• _EXERCISE INSTRUCTIONS_: Within the records below, filter for lines carrying the word "white" and copy them.
Top of EXERCISE DATA
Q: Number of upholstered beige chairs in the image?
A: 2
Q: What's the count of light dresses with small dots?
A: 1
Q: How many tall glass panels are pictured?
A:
Bottom of EXERCISE DATA
Top of EXERCISE DATA
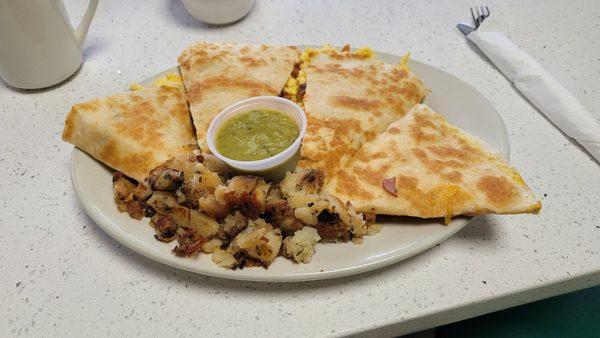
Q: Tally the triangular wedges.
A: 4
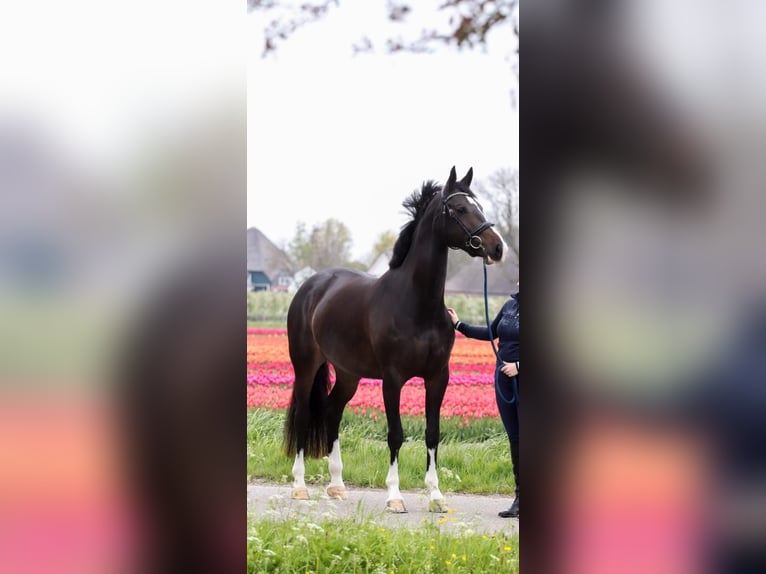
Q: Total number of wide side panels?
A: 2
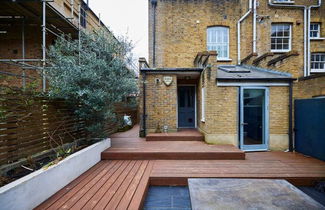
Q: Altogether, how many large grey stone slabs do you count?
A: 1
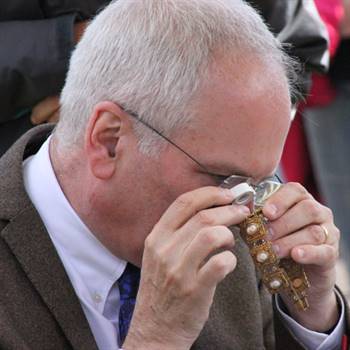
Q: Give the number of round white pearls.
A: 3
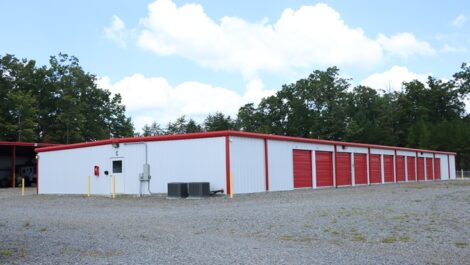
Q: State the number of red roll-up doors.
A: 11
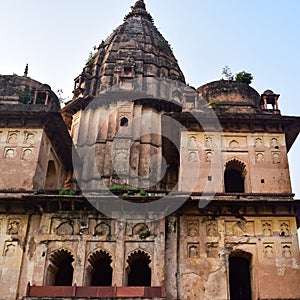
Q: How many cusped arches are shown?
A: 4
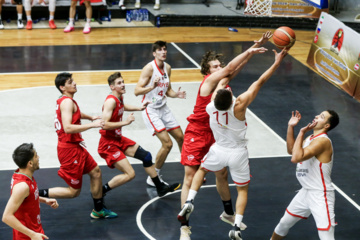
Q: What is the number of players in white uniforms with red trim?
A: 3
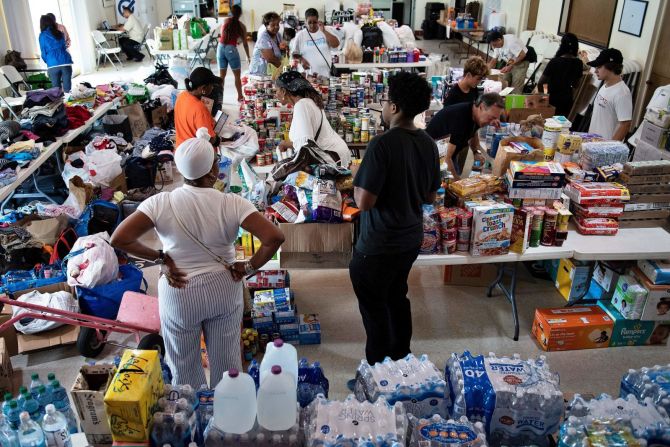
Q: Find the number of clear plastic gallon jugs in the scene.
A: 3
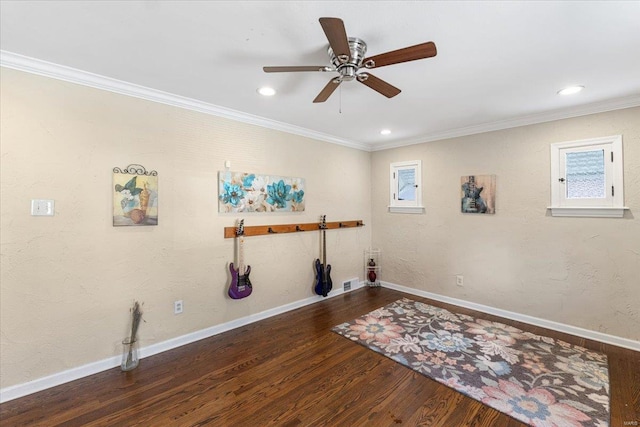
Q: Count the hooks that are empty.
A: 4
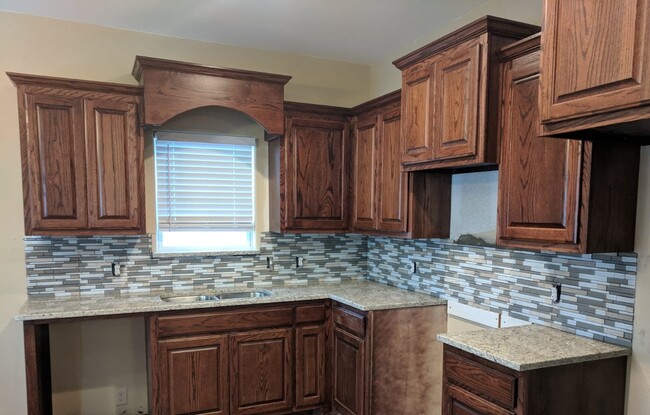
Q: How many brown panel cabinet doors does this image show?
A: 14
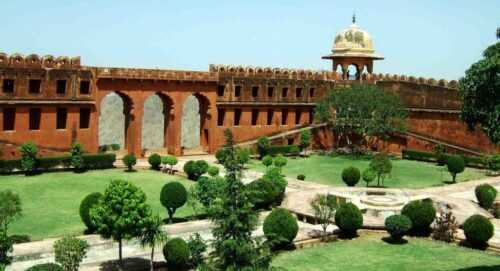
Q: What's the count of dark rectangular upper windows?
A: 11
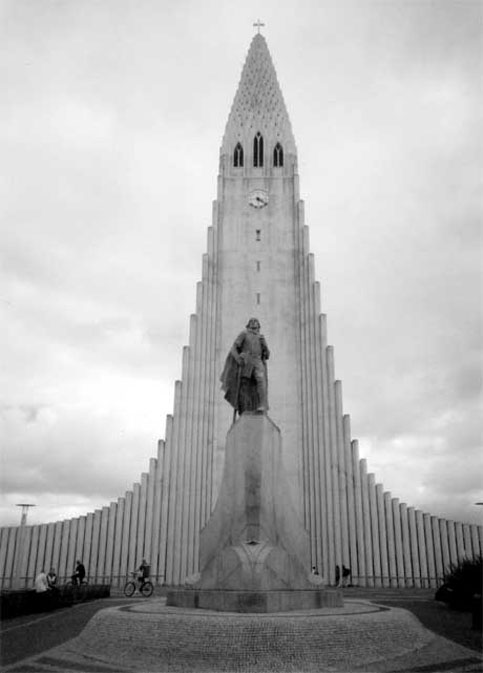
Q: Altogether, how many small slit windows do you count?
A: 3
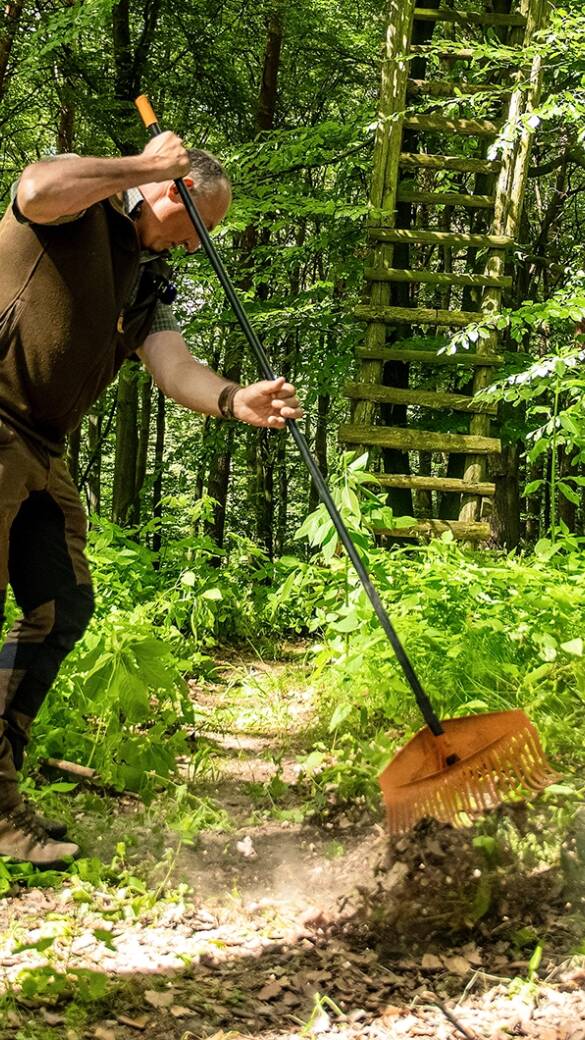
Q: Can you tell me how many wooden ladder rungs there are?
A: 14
Bottom of EXERCISE DATA
• _RESPONSE BELOW_:
Q: Give the number of round white pearls.
Q: What is the number of players in white uniforms with red trim?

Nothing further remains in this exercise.